- Input for this task -
# # #

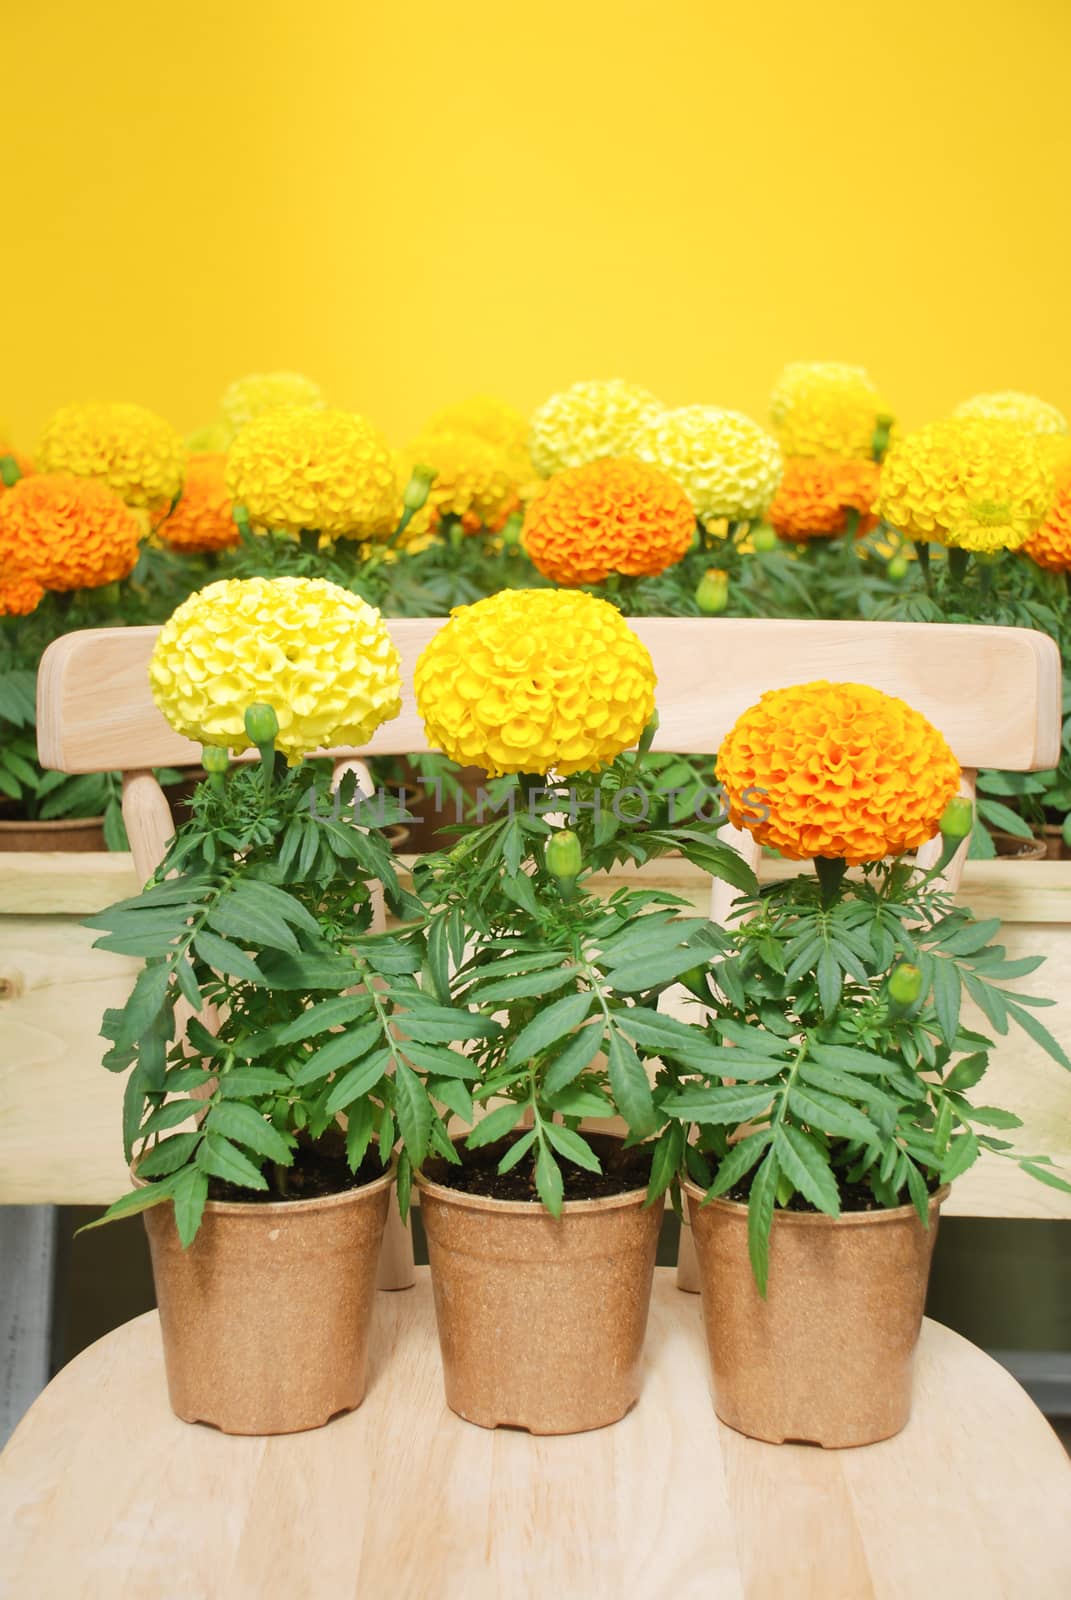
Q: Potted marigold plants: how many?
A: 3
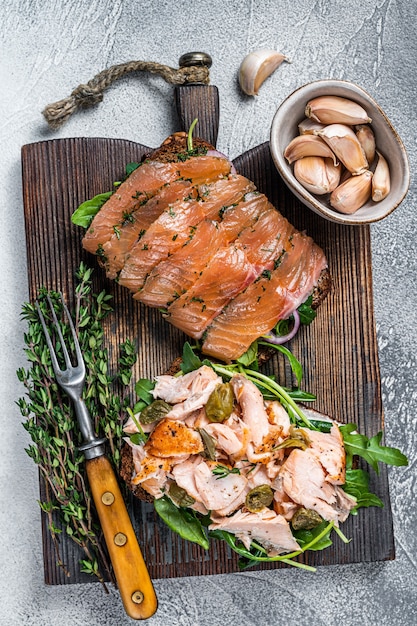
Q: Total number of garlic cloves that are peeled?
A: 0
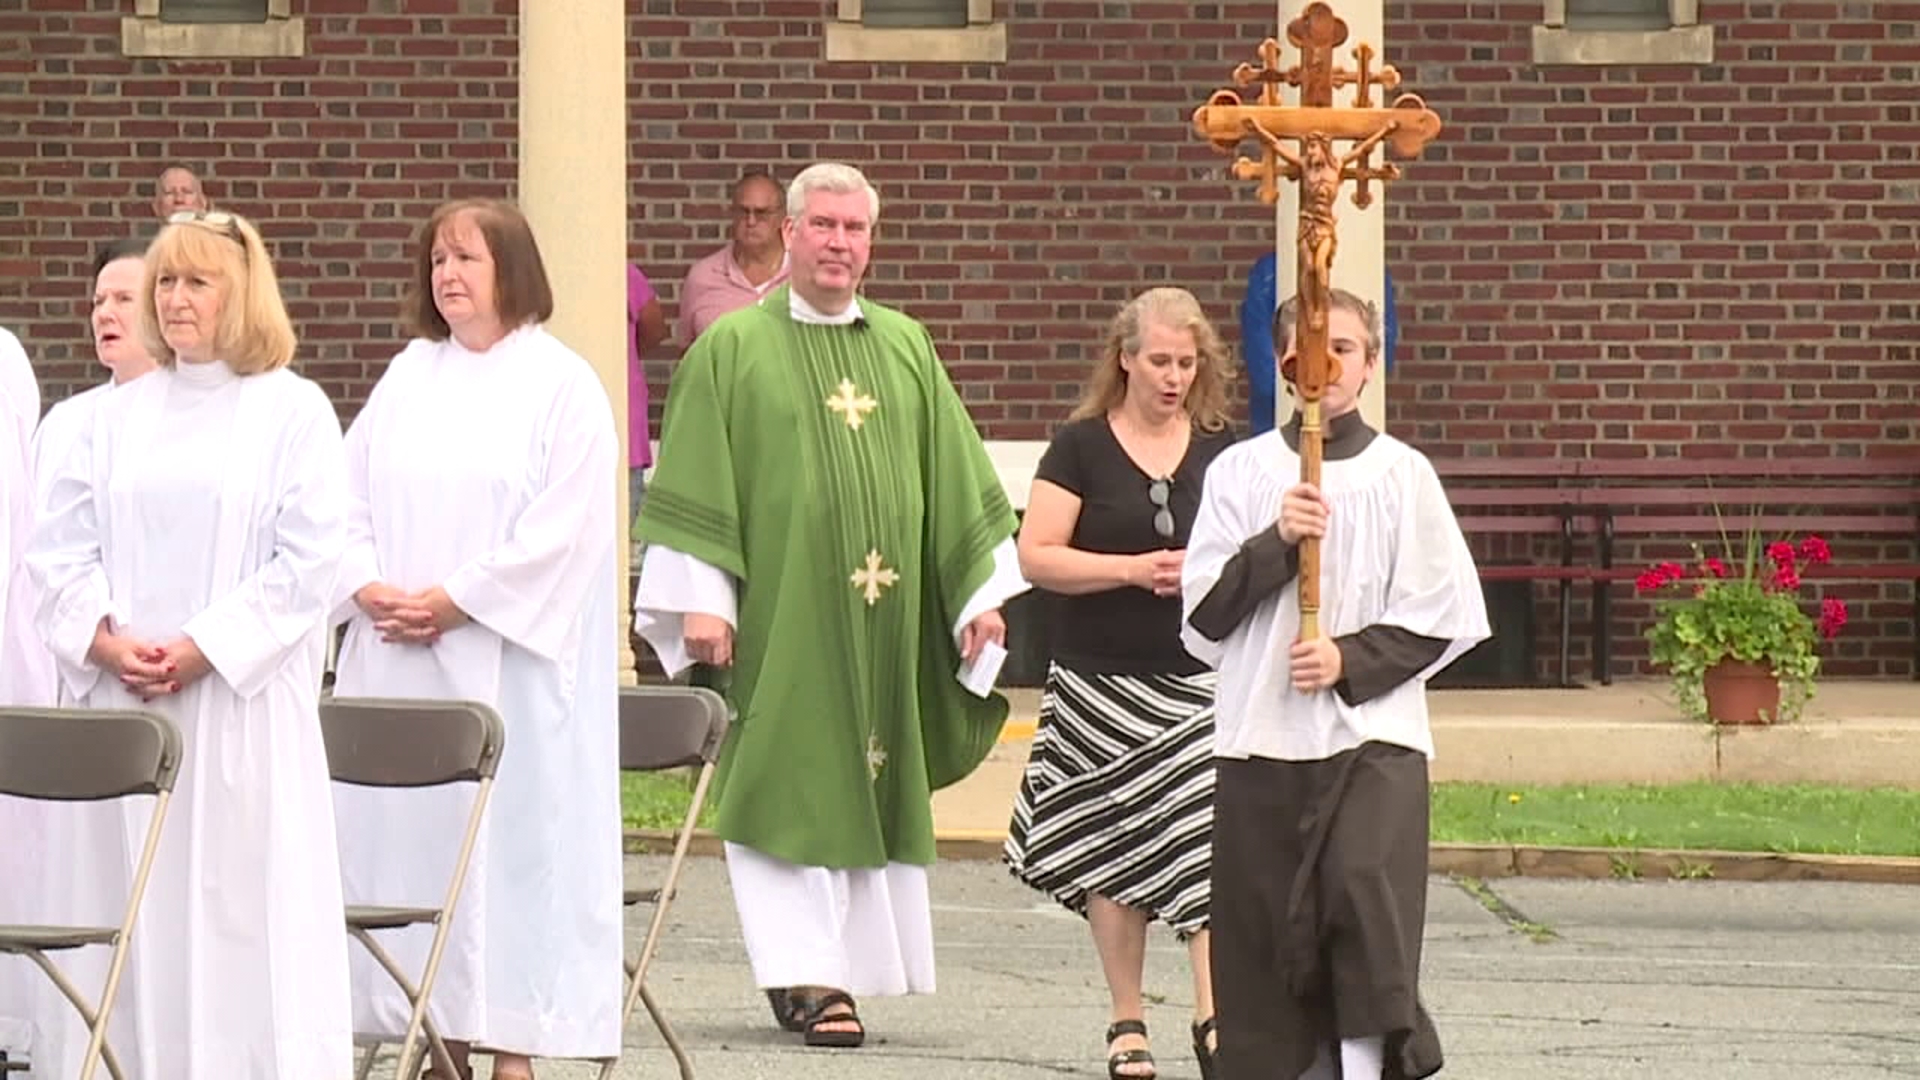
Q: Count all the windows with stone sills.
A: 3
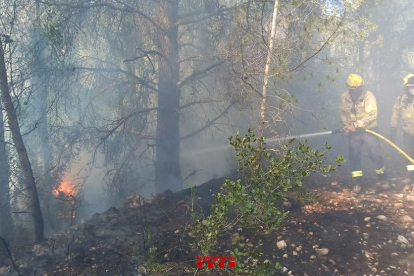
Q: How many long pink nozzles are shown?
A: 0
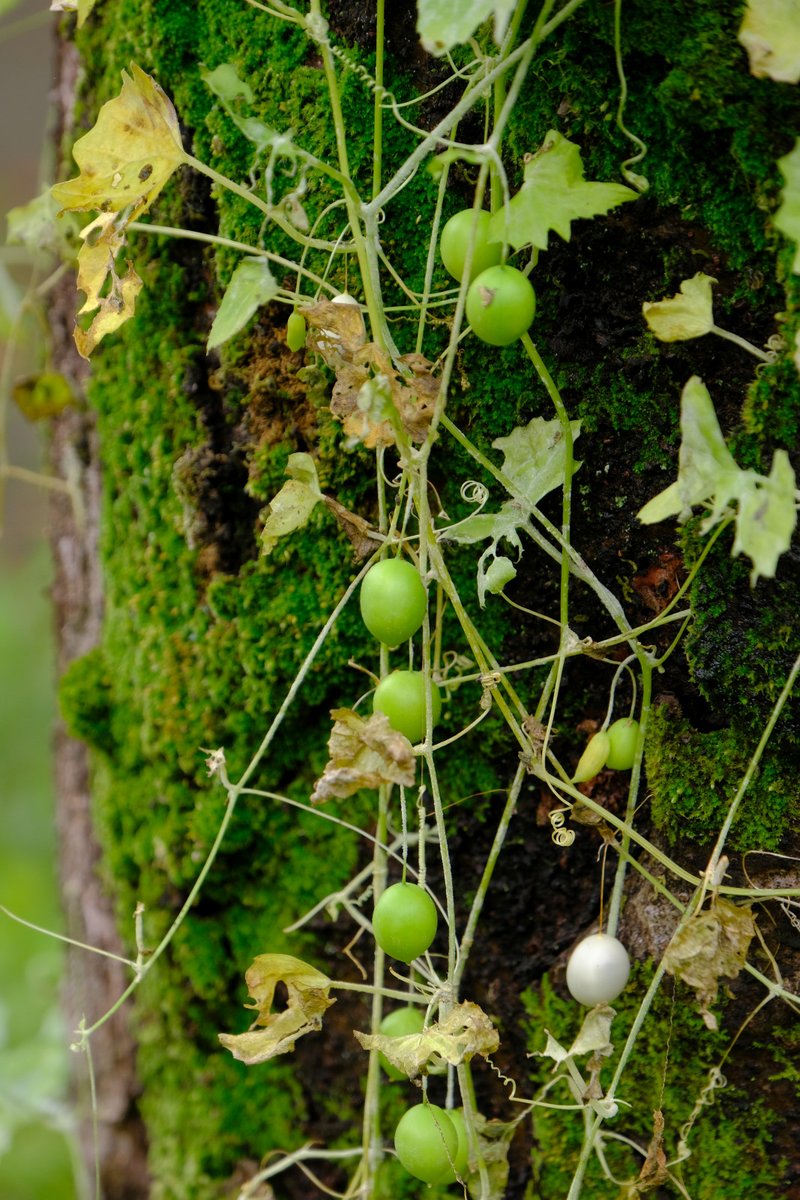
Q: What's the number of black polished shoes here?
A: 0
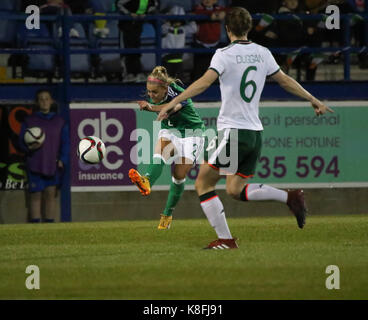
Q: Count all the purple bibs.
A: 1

# # #

- Instructions for the task -
Omit the pictures. Repeat the rest of the data exactly.

- Completed task -
Q: Potted marigold plants: how many?
A: 3
Q: Total number of garlic cloves that are peeled?
A: 0
Q: Count all the windows with stone sills.
A: 3
Q: How many long pink nozzles are shown?
A: 0
Q: What's the number of black polished shoes here?
A: 0
Q: Count all the purple bibs.
A: 1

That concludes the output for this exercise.